Feeds

SciDB: Relational daddy answers Google, Hadoop, NoSQL

Stonebraker doesn't drop ACID

Boost IT visibility and business value

Mention "relational databases" and a few people's names might spring to mind: Oracle's Larry Ellison, thanks to his billions, or Monty Widenius, main author of the ferociously popular MySQL. Geekier types might plump for Oracle's former Dr DBA Ken Jacobs or open-sourcer Brian Akers, who helped architect MySQL.

Michael Stonebraker's name probably doesn't jump very high in many minds outside computer science, yet it was Stonebraker's quick thinking 40 years ago that paved the way for the industry these better-knowns call home.

A faculty member of the University of California in Berkeley, Stonebraker seized on the research of IBM mathematician Tedd Codd to start work co-developing the industry's first relational database in 1973: Ingres. Ellison wasn't around until 1977, while it took lumbering IBM, owner of the mighty DB2, another eight years before it had something.

Ingres fed into Sybase as Sybase founder Robert Epstein was one of those who worked on Ingres, and then Microsoft's SQL Server. Through his various teaching positions, Stonebraker has also schooled CEOs, CTOs, founders and vice presidents of engineering at VMware, Sleepycat Software, Tibco, Oracle, Documentum, Alfresco and Cloudera. Along the way, Stonebraker found time to deliver Postgres, Mariposa, Aurora, C-Store and H-Store and help found startups to sell and support them: Illustra Information Technologies, Cohera, Streambase, Vertica and VoltDB.

After 40 years, though, Stonebraker finally thinks it's no longer a "one-size-fits-all" world and that there could be more to life than just relational. His latest work, SciDB, is going post-relational to serve the needs of those working with big data - large volumes of information crunched on thousands of nodes in distributed data centers.

"In the 1980s, the 'answer' was if all you wanted to do was business data processing, then it was relational databases. Try to stretch SQL to do everything, though, and that's an unnatural act."

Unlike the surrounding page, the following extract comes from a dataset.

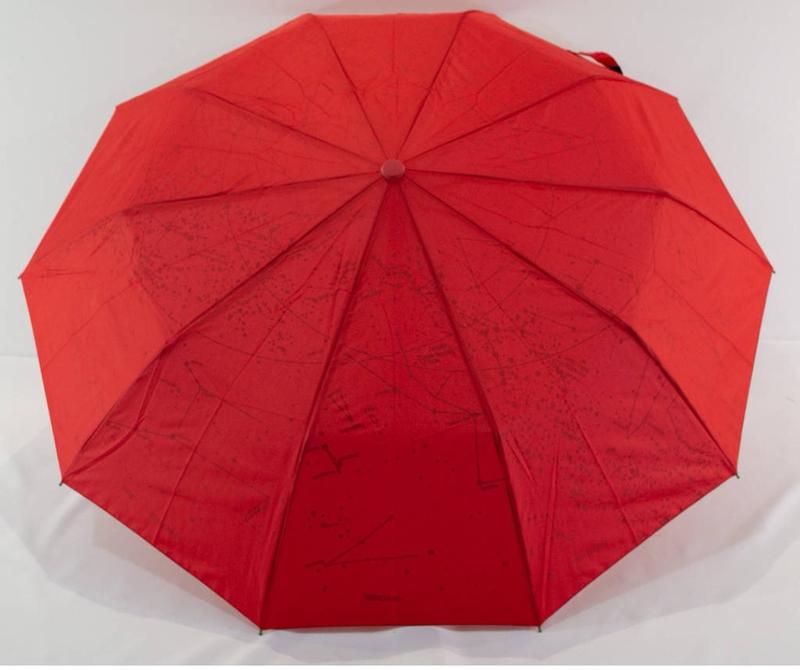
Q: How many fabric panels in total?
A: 10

And as this pioneer from the past keeps working, he's come into conflict with those on today's leading edge - the NoSQL movement - as he's put the sacred cows of the Web 2.0 crowd in their place for cheaply sacrificing the benefits of the relational technology he pioneered.

As autumn kicks in, the 66-year-old MIT adjunct professor is on the cusp of releasing the first code under open source for SciDB, a collaboration with long-time colleague Dave DeWitt.

SciDB is Stonebraker's big-data analytics play in an era of Google's MapReduce, Apache Software Foundation's Hadoop and the NoSQL evangelists who seem to be setting the pace, if not hogging the limelight, on big data in massive data centers today.

The database targets boffins, number crunchers and computer scientists and will scale, it's claimed, from megabytes of data to petabytes running on tens of thousands - all on industry standard, multi-core x86 servers with little human administration.

"The 'answer' is the current thing I'm focused on," Stonebraker told The Reg about the work on SciDB.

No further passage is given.